Certifications and sales for "Girl You Know It's True"
| Region | Certification | Certified units/sales |
| Australia (ARIA) | Gold | 35,000^{^} |
| Canada (Music Canada) | Gold | 50,000^{^} |
| France (SNEP) | Silver | 250,000^{*} |
| Germany (BVMI) | Gold | 250,000^{^} |
| New Zealand (RMNZ) | Platinum | 10,000^{*} |
| Sweden (GLF) | Gold | 25,000^{^} |
| United Kingdom (BPI) | Silver | 250,000^{^} |
| United States (RIAA) | Platinum | 1,000,000^{^} |
^{*} Sales figures based on certification alone. ^{^} Shipments figures based on certification alone.

==Other versions==
- The song was covered by Centory featuring Trey D. in 1996 which reached No. 50 on the official German singles chart, and remaining on the chart for 10 weeks.
- A version was recorded by Keith Duffy and Shane Lynch (of Boyzone) as Keith 'N' Shane in 2000, with the rapped verses taking verbal shots at rival boybands Westlife and 5ive.
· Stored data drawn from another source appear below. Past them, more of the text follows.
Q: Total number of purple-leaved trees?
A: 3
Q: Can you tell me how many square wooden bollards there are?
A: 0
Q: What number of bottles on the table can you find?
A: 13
It reached No. 36 on the UK Singles Chart.
- In 2001, Oli P. and Jan van der Toorn recorded a cover with an additional German-language rap section performed by van der Toorn. The release charted at No. 17 on the official German singles chart staying for 10 weeks. It also charted on the Ö3 Austria Top 40 peaking at No. 40.
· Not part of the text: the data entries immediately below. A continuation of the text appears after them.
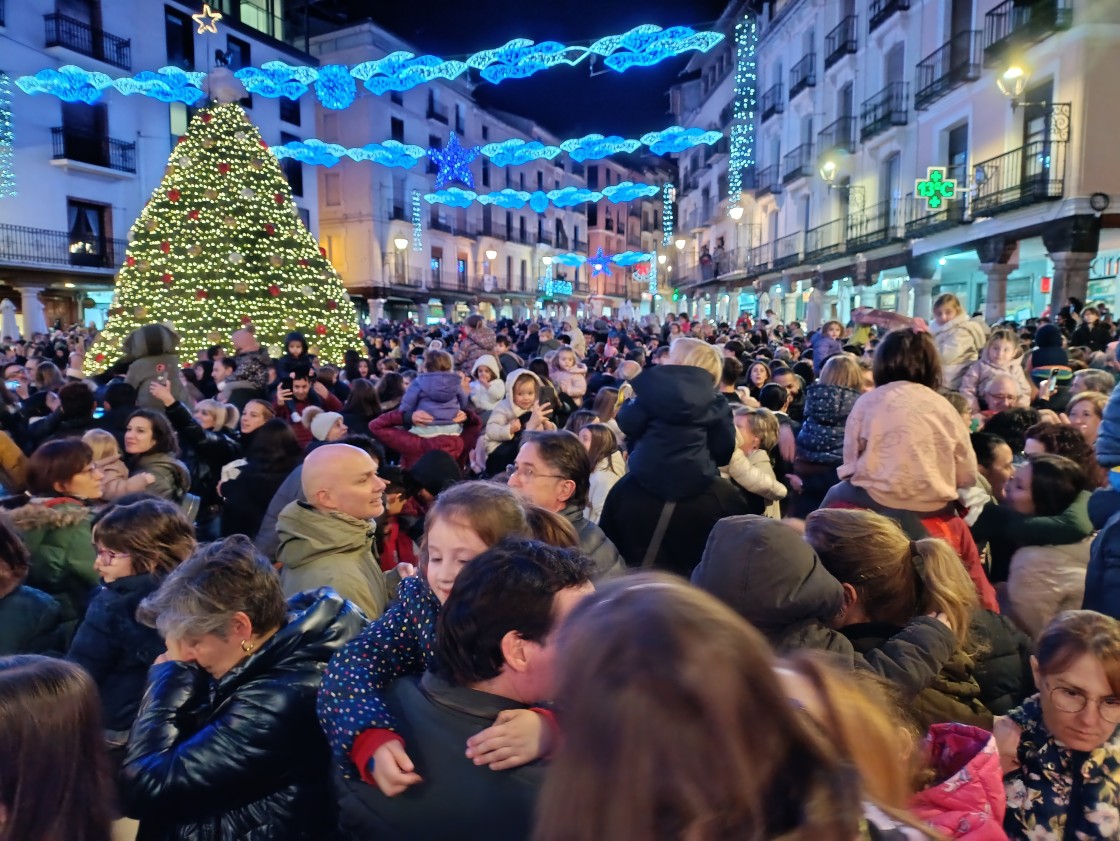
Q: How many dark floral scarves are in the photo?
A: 1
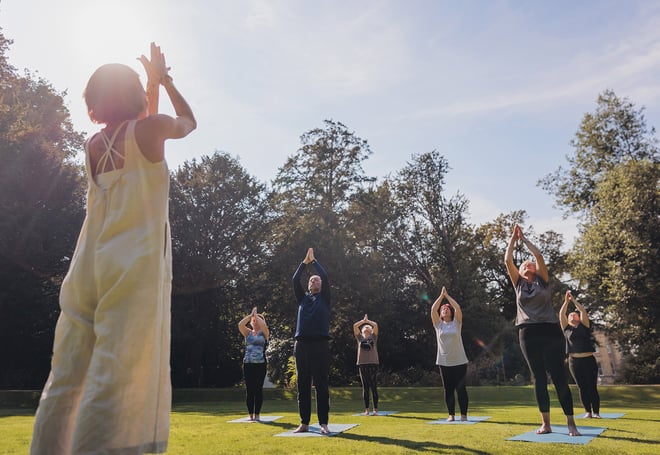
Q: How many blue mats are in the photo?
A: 6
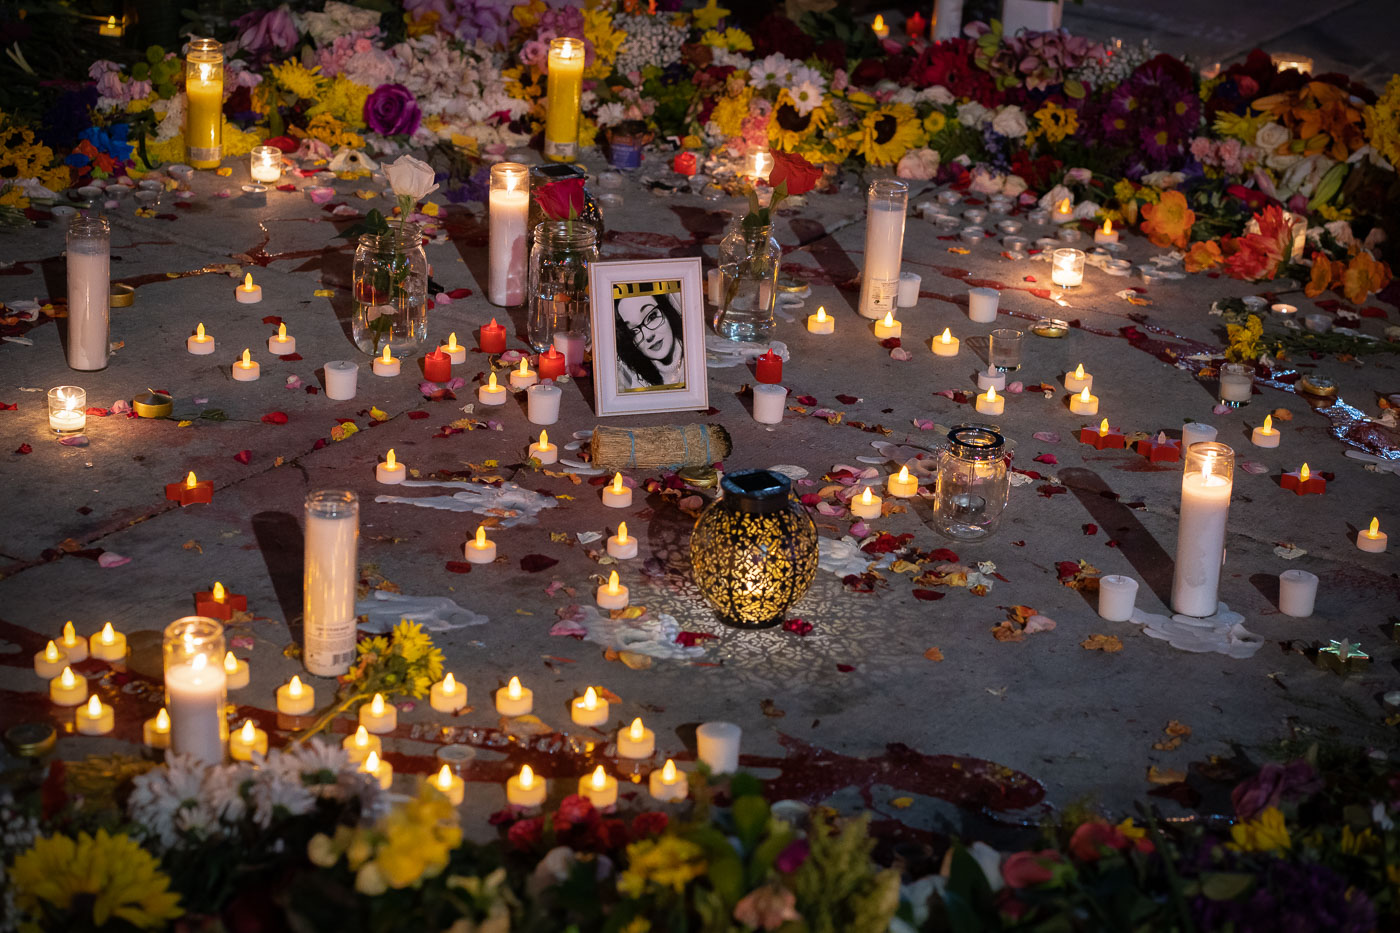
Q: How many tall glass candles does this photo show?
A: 8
- In 2007, a rap version was made by German R&B duo Lemon Ice made up of Gunther Göbbel (Geeno) and Jay Low. It reached No. 26 on the German singles chart.
- In 2009, Danish artist Burhan G had a hit with the Danish language single "Jeg vil ha' dig for mig selv" that largely samples "Girl You Know It's True". Taken from his self-titled album Burhan G, "Jeg vil ha' dig for mig selv" (translated as "I want you for myself") reached No. 8 on Tracklisten, the official Danish singles chart.

==In popular culture==
In 2018, the song was featured in an advert for Fridge Raiders.